Daar zijn de sardienen, spartelvers, in hun geheel gefrituurd. Je moet er gewoon even de hoofdgraat uit halen, de rest kan je zo opeten, kop incluis. De kleine graatjes merk je niet meer op, ze zijn even bros en krokant geworden als de rest.
De vis is in aantocht. "Old Lady" noemen ze hem hier, een beetje oneerbiedig. Hij ziet er nochtans vers en fris uit als een jong meisje. Geurt en smaakt naar de zee waaruit hij vandaan komt. Er liggen enkele "papatas Canarias" bij, een kleine donkere aardappel die intenser en aardser smaakt dan ik ooit een aardappel heb weten smaken. Je kookt hem en je eet de schil mee op.

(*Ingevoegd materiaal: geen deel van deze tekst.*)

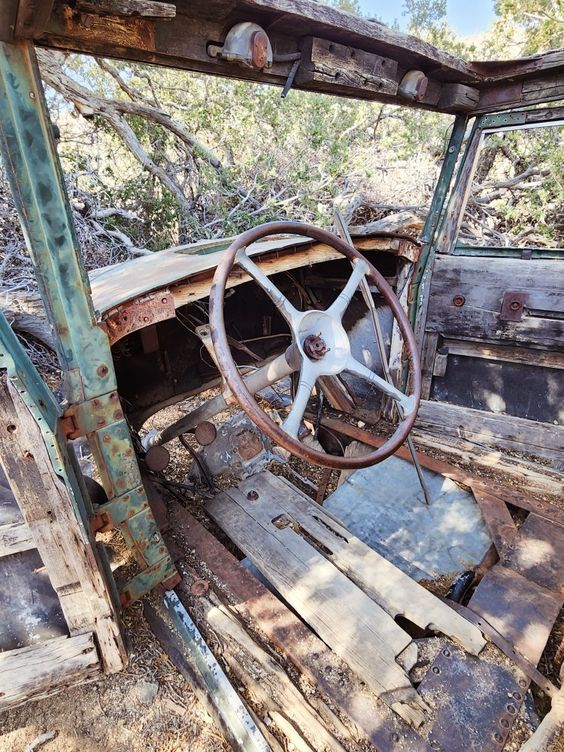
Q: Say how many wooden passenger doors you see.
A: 1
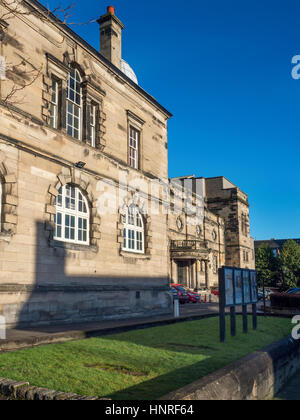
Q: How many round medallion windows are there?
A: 3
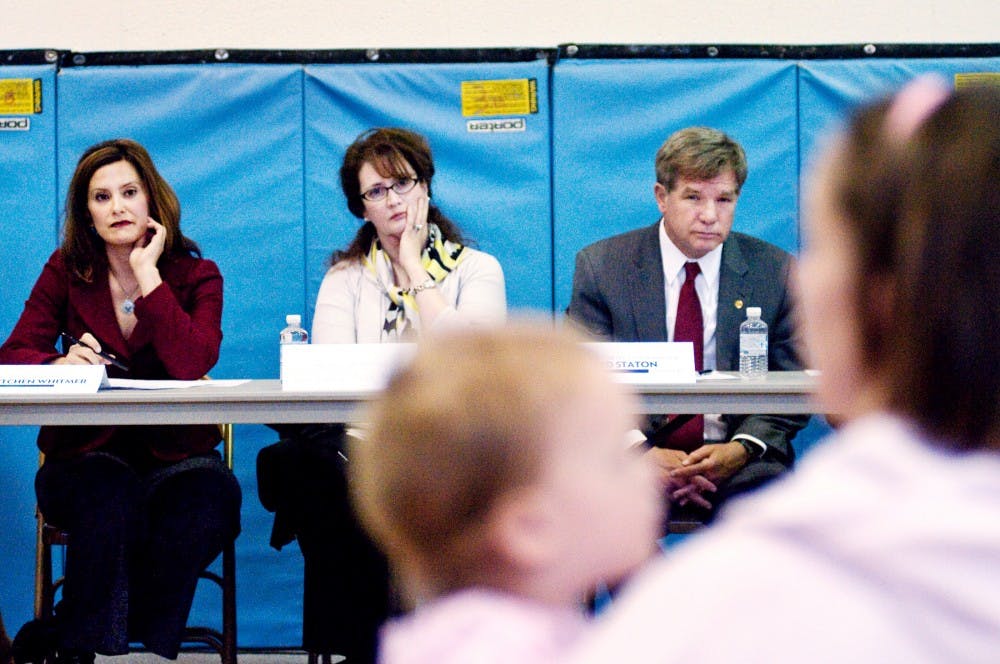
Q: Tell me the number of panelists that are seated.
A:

Wat een verschil met al de moeite die sterrenkoks zich getroosten om de smaakpaleizen hunner klanten te verwennen. Wat zouden zij met deze schitterende ingrediënten gedaan hebben? De octopus aangevuld met stukjes kreeft, een toefje kaviaar, een gelletje van algen of van zeeëgel, en enkele wilde kruiden uit de duinen? Het geheel geordend in een grafisch landschapje? Van de sardienen hadden ze misschien een mousse gemaakt, besprenkeld met yuzu. Of gevriesdroogd en tot poeder vermalen. De vis? Zou overgoten zijn met een saus op basis van schelpen en zeepaardjes, misschien bestrooid met eetbare bloemen in exotische kleuren om de sfeer van het mediterrane eiland op te roepen.
Koks hebben een probleem met ingrediënten: ze kunnen er niet van afblijven. Willen per se creaties maken waarop je lang moet wachten. Terwijl ze zelf eigenlijk liefst eten in een restaurant zoals dit. Zo ervaren ze nog eens hoe de ingrediënten, die ze zelf kapotcombineren, echt smaken. Naturel. In hun geheel.
Het feestmaal in El Sotano kost 25 euro. Daar krijg je bij Peter Goossens net een glas champagne voor. Als ik buiten ben, zie ik enkele Duitsers aankomen: overwinteraars. Ze staan te twijfelen aan de ingang van El Sotano. Kijken naar binnen en naar elkaar. En gaan dan weg. Ik wil hen nog tegenhouden en roepen: doe dat niet, blijf hier, ga binnen, je eet hier fantastisch! Het zou boter aan de galg zijn. In hun blik, en in de Mercedes die ze geparkeerd hebben, lees ik: wij zijn beter gewoon.